- _Stored data_:
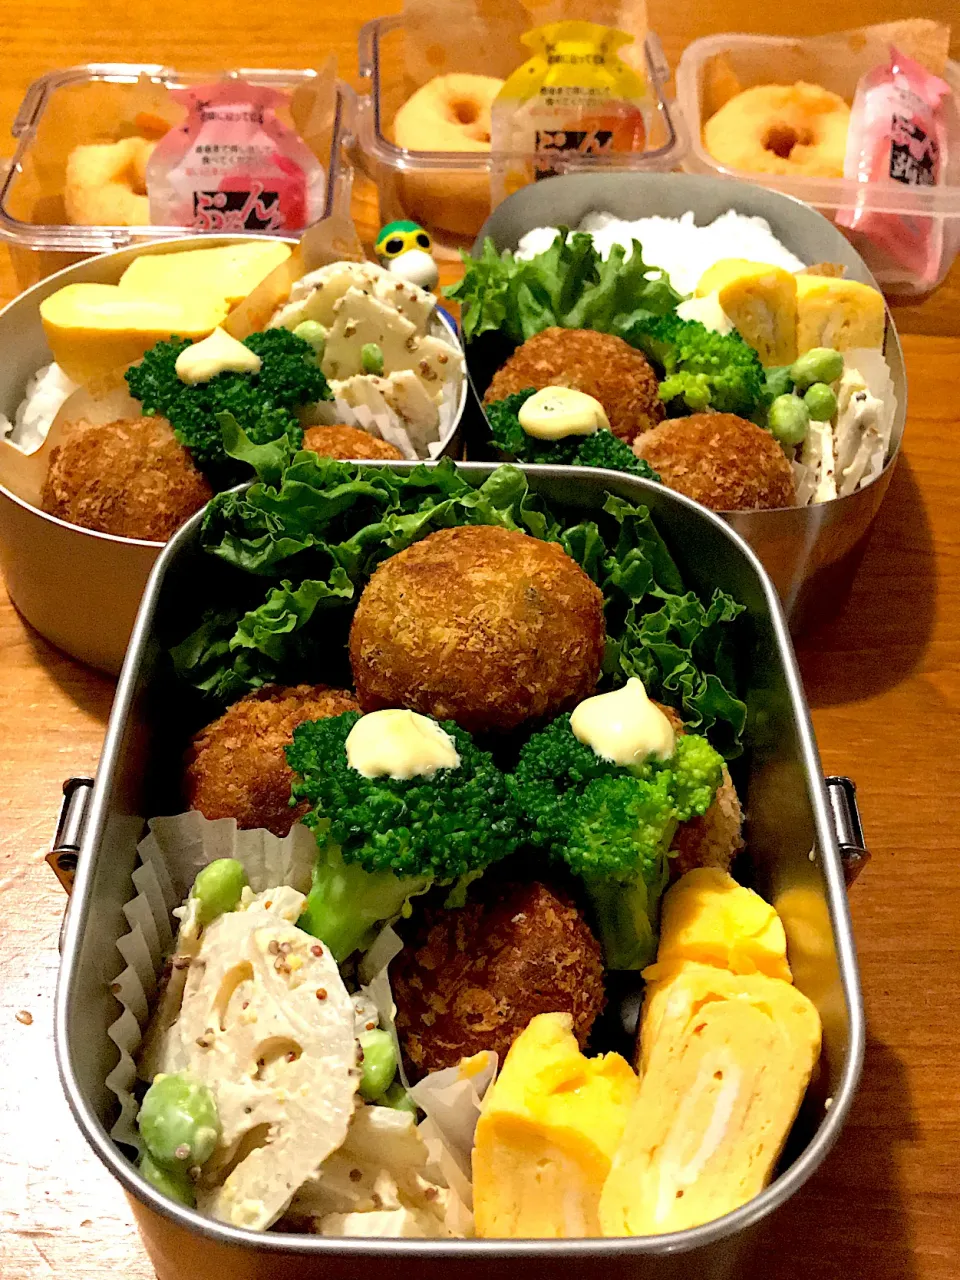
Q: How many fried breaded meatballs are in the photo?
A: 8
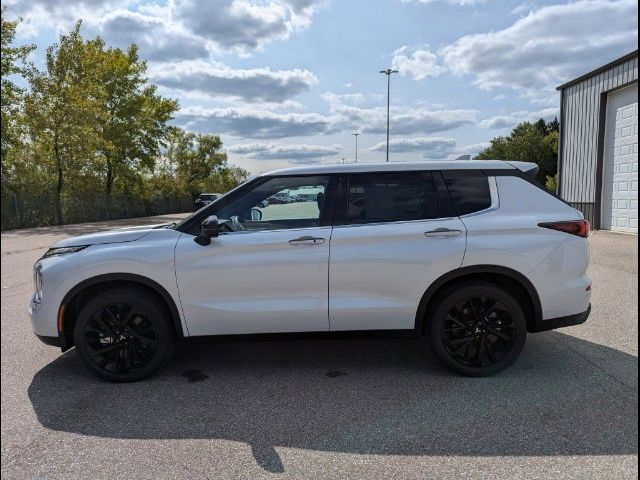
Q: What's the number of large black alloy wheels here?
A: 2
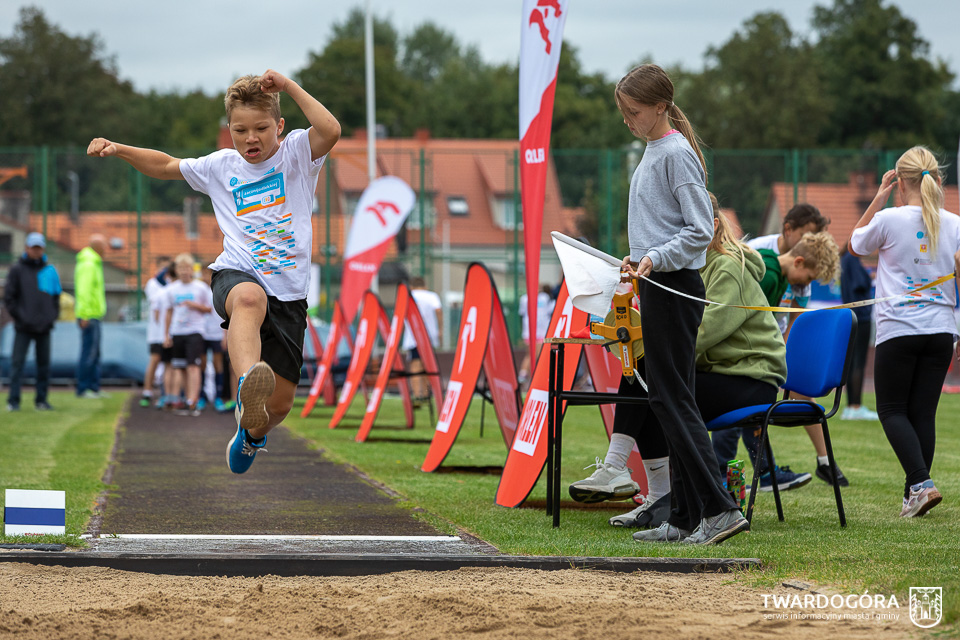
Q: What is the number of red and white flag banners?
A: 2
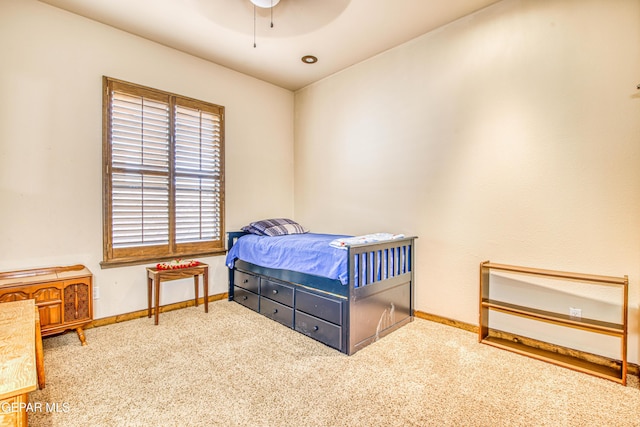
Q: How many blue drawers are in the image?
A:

- _EXERCISE PROMPT_:
Keep the pictures out, and write out the rest of the data above word for word.

- _SOLUTION TO THIS TASK_:
Q: How many fried breaded meatballs are in the photo?
A: 8
Q: What's the number of large black alloy wheels here?
A: 2
Q: What is the number of red and white flag banners?
A: 2
Q: How many blue drawers are in the image?
A:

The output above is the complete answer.